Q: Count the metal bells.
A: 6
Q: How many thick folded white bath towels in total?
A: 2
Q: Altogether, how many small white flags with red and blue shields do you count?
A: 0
====
Exact copies of the lines from the one containing "Q: How many" through the end of the listing, both included, are the only thing wanted.

Q: How many thick folded white bath towels in total?
A: 2
Q: Altogether, how many small white flags with red and blue shields do you count?
A: 0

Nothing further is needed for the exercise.